Hi, friends! I’m writing this from my hometown of Belmont, Massachusetts - between a Portland wedding, a Vermont wedding, a family vacation on Cape Cod, and now this time in Belmont, I’ve spent most of August away from Philly. I will be so happy to return home in a few days! I also have a bunch of new subscribers to this newsletter - hello if you’re new, and thank you for being here! This is another *bits n pieces post,* much like my last post in July, but I want you to know that this is not, like, now the format of this newsletter! Just a fitting format for my mushy summer brain. I have some new composed essays cooking that I’m excited to make moves on once I’m home, including a bunch of lesbian culture and history stuff. I also have some home reno updates and How to Open a Lesbian Bar updates for paid subs coming in September! But for now, please enjoy this random assemblage of notes.

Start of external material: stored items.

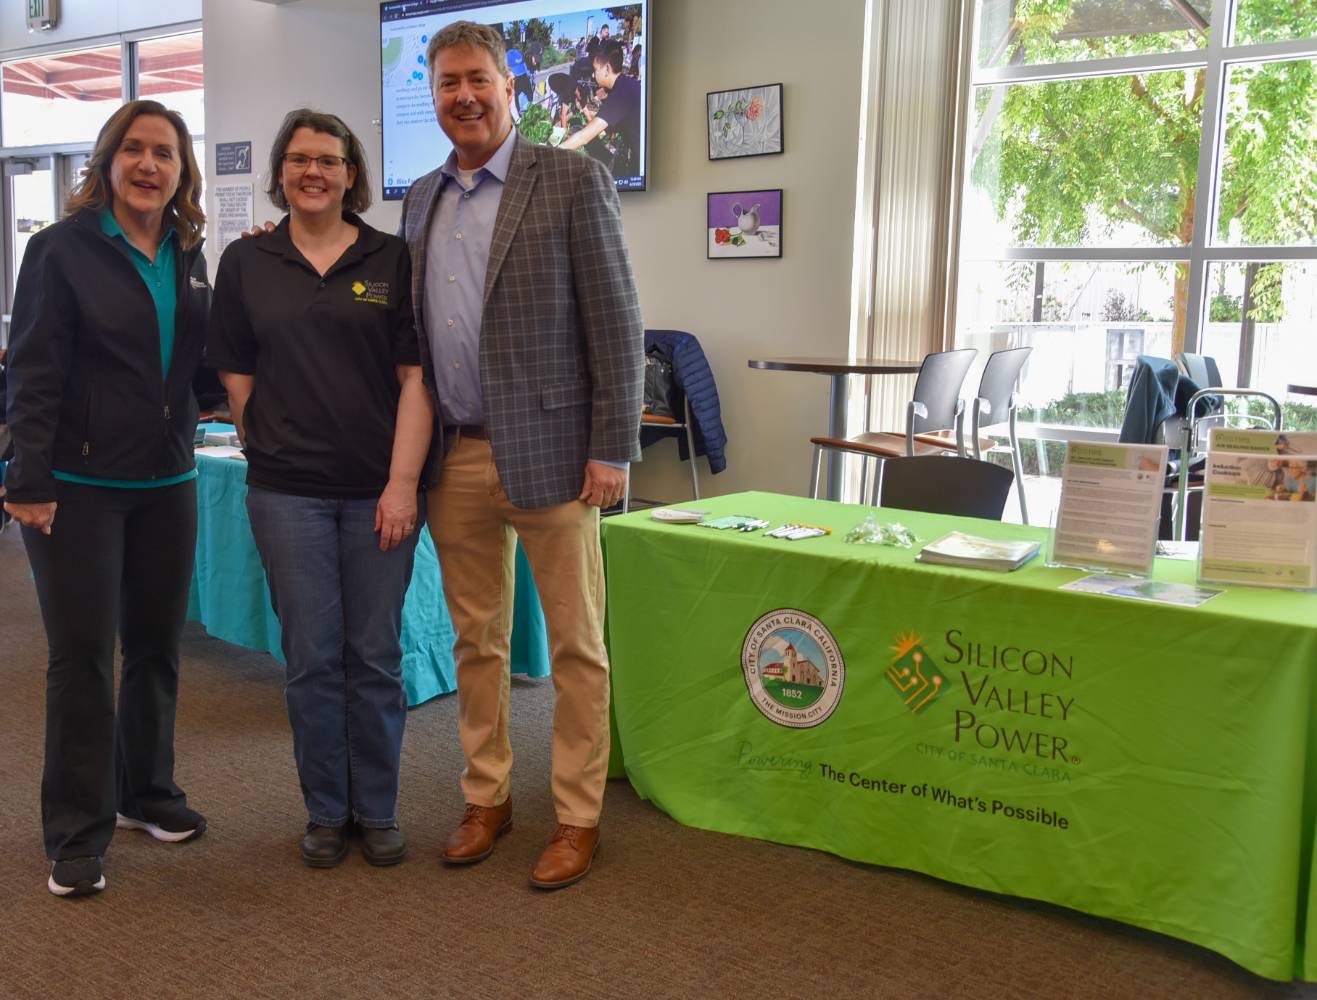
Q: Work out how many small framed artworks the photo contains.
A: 2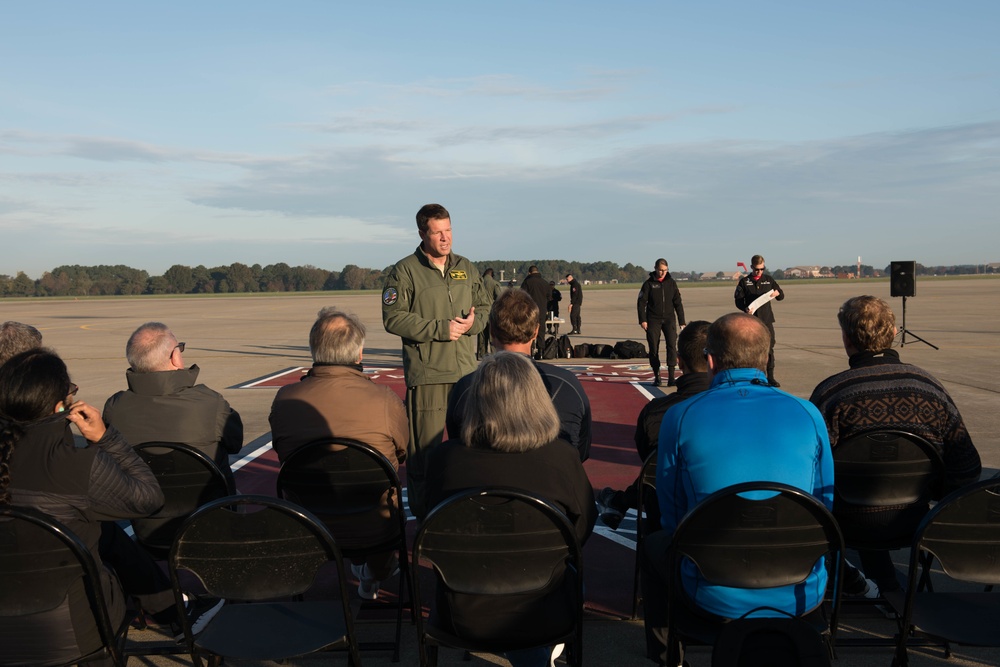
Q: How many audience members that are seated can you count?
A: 9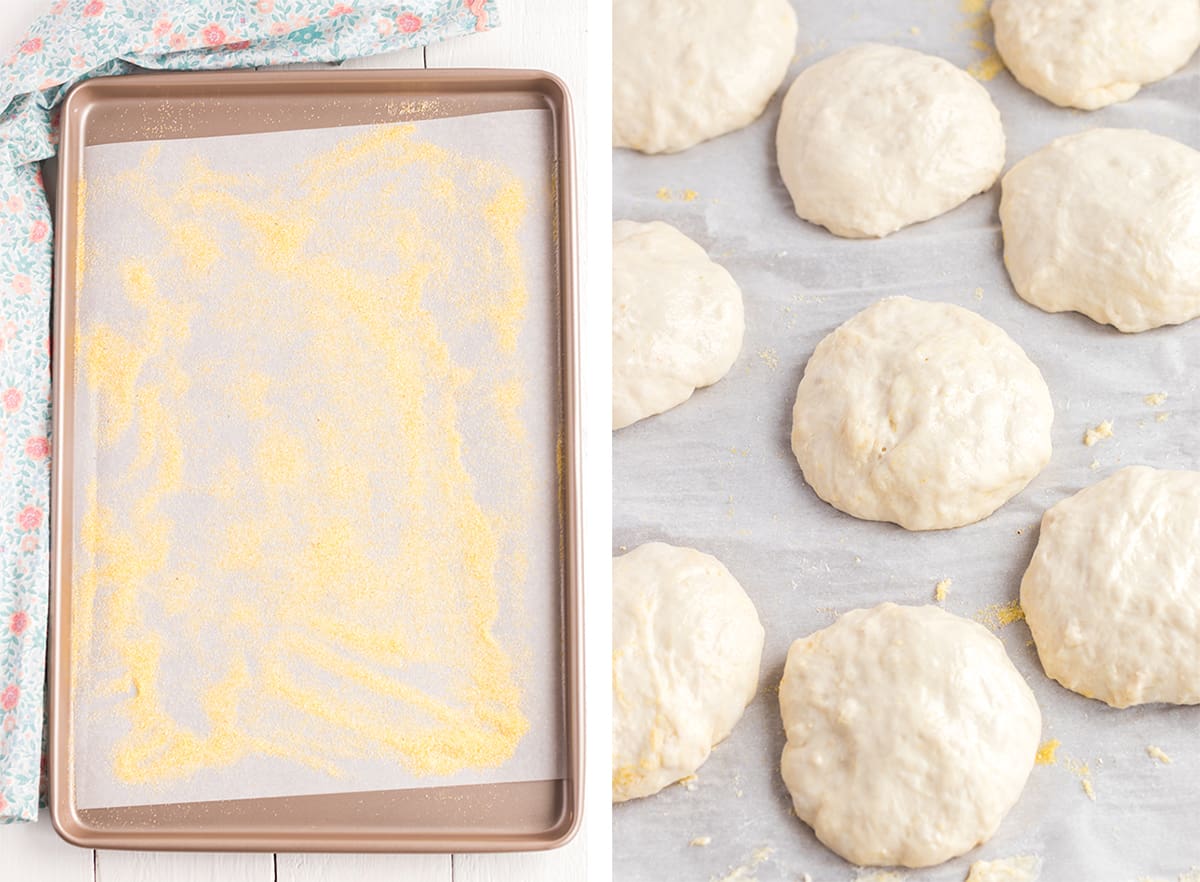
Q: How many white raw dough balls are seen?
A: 9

-I feel like my newsletter needs a new name? It’s really not as much about domesticity as I thought when I started writing it two years ago :/ Name suggestions welcome!
-If you share my interest in lesbian history (which you probably do if you subscribe to Dyke Domesticity) then you must read Marina Magloire’s essay “Moving Toward Life,” published in the LARB. The essay is an archivally researched examination of conflict between Audre Lorde, June Jordan, and Adrienne Rich over Zionism/support for Palestinian liberation in the 1970s and 80s. Lorde and Rich eventually came to oppose Zionism, but Jordan’s support for Palestinian liberation came earlier and was deep and unwavering over the course of her writing career, and the gulf between the three women’s beliefs about Zionism in the early 80s became the basis of a community conflict from which Jordan and Lorde’s relationship never recovered. Magloire posits that Jordan’s unflagging support for Palestinian resistance indeed may be one reason why Jordan remains a lesser-known and less-celebrated figure compared to Lorde (or Rich). Part of the crux of the conflict between Jordan and Lorde/Rich came down to deeply different visions of lesbian feminist multiracial coalitional work - a topic I’m very interested in, in my dissertation and beyond. This essay really got my wheels turning, and I plan to write a longer post in conversation with Magloire’s research. Anyway, read the whole essay, it’s brilliant.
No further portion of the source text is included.